Entries shown —
= = = = = = =

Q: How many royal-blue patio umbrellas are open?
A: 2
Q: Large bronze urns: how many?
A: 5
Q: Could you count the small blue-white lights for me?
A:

= = = = = = =

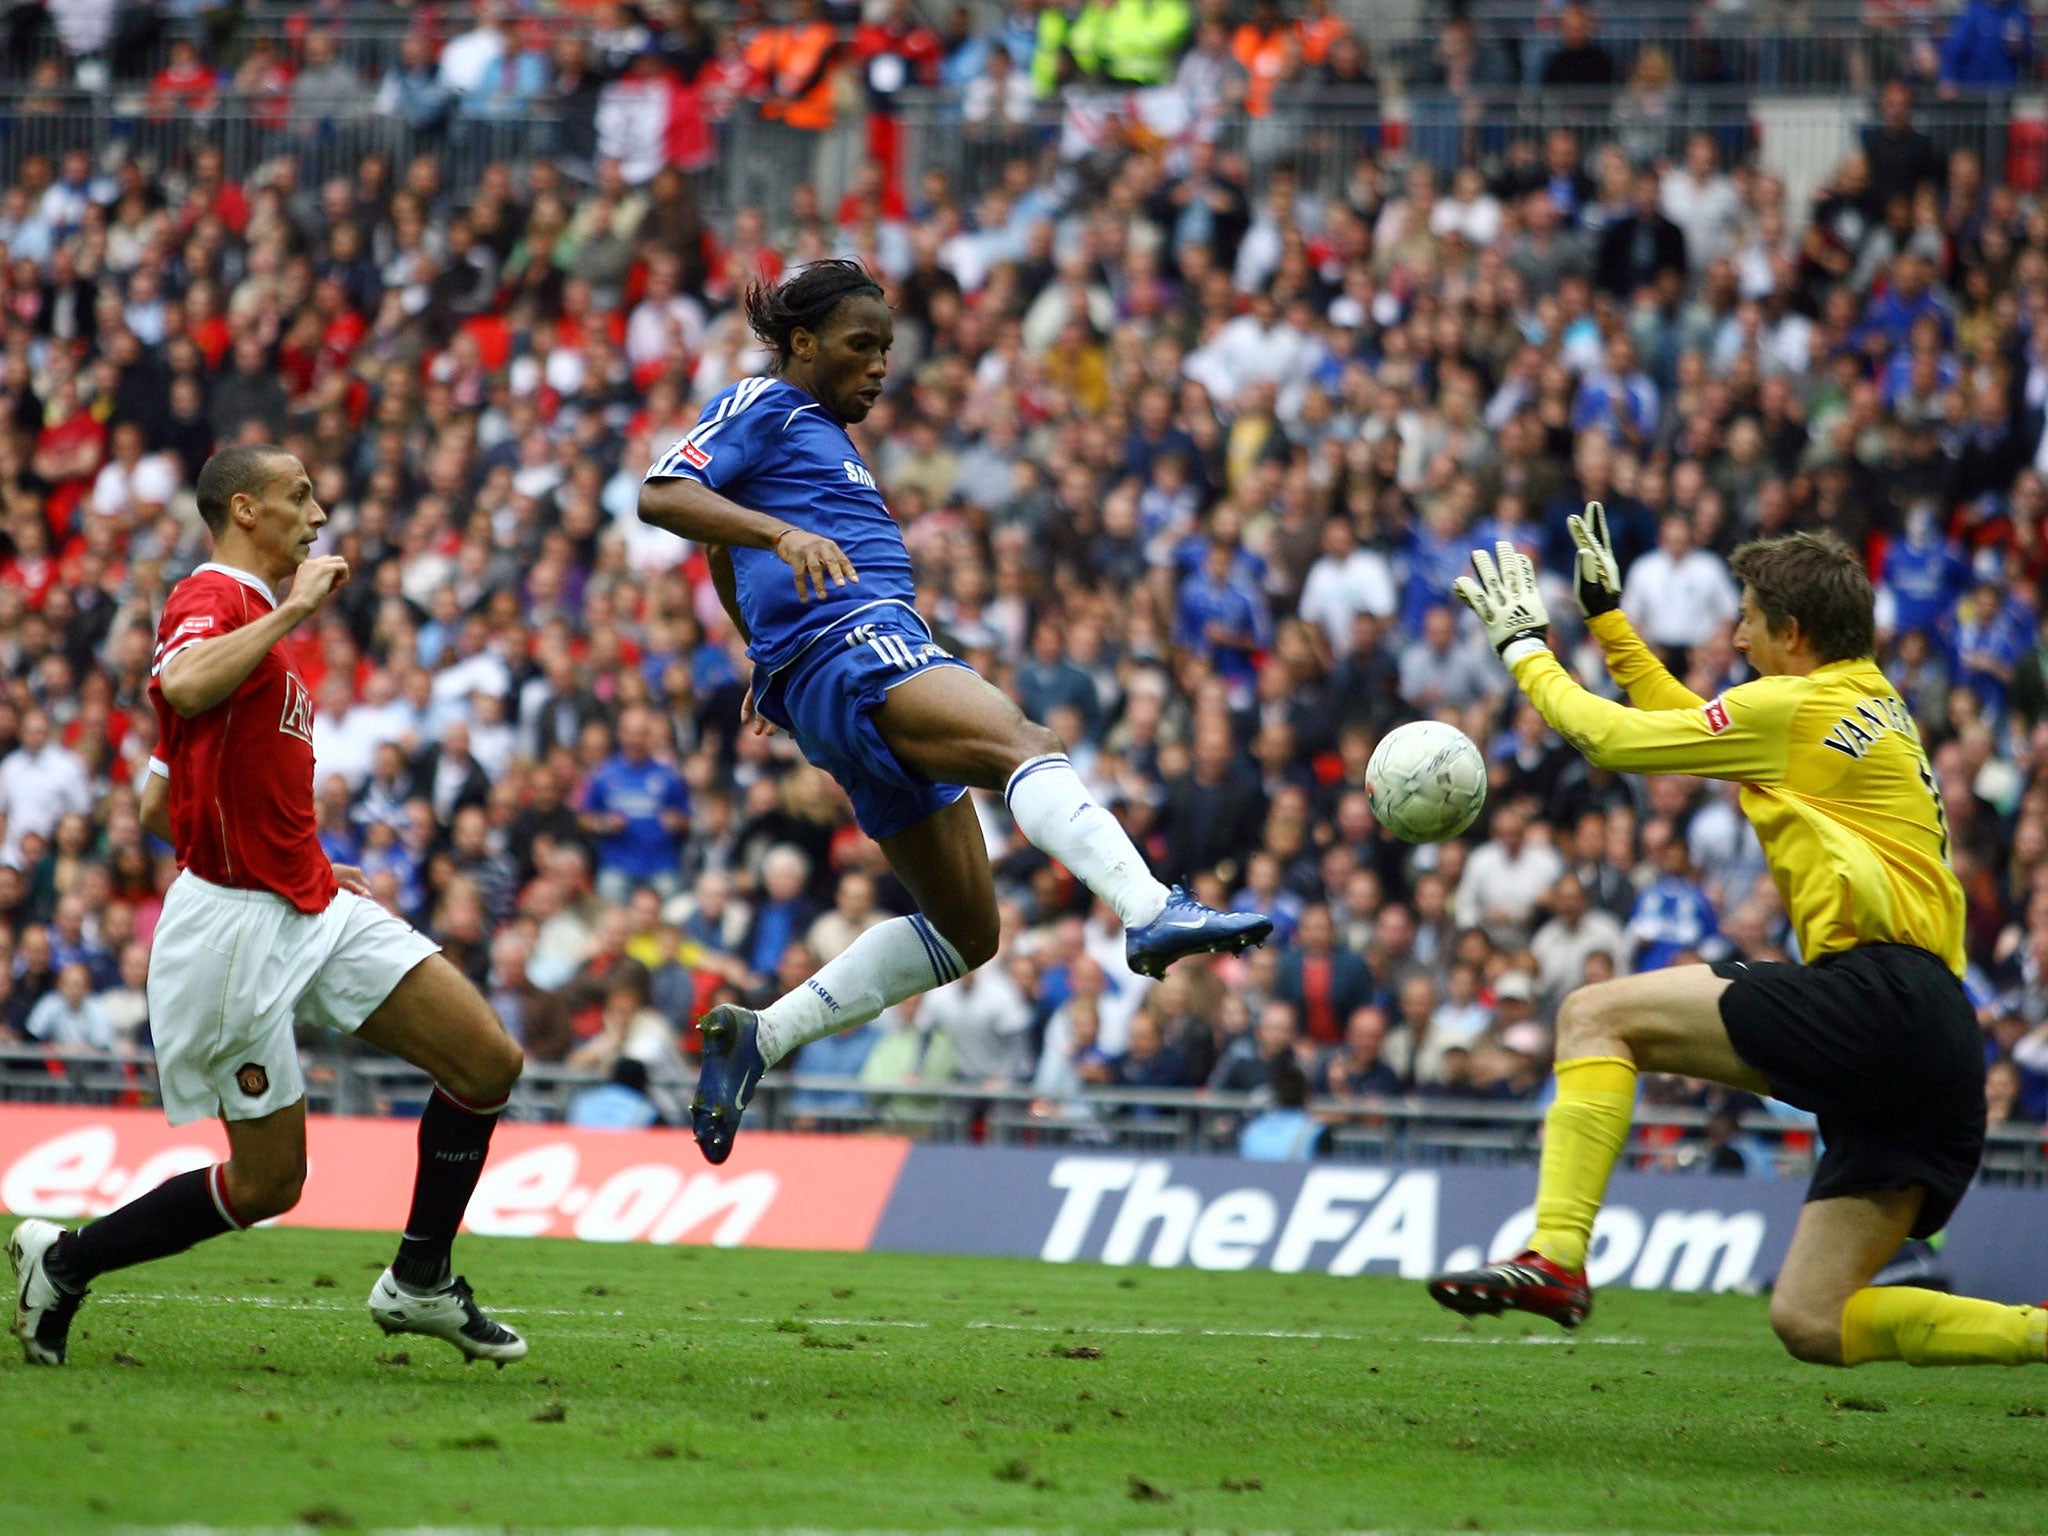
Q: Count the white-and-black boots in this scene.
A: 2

= = = = = = =

What the task asks — For each line above that carries the word "white", copy it out.

Task response —
Q: Could you count the small blue-white lights for me?
Q: Count the white-and-black boots in this scene.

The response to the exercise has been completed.